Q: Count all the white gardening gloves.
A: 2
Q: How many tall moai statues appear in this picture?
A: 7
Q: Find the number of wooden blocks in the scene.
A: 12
--
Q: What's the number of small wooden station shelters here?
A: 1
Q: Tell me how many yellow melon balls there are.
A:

| INSTRUCTIONS FOR THE TASK |
Report only how many lines of the listing hold the word "wooden".

| RESPONSE AREA |
2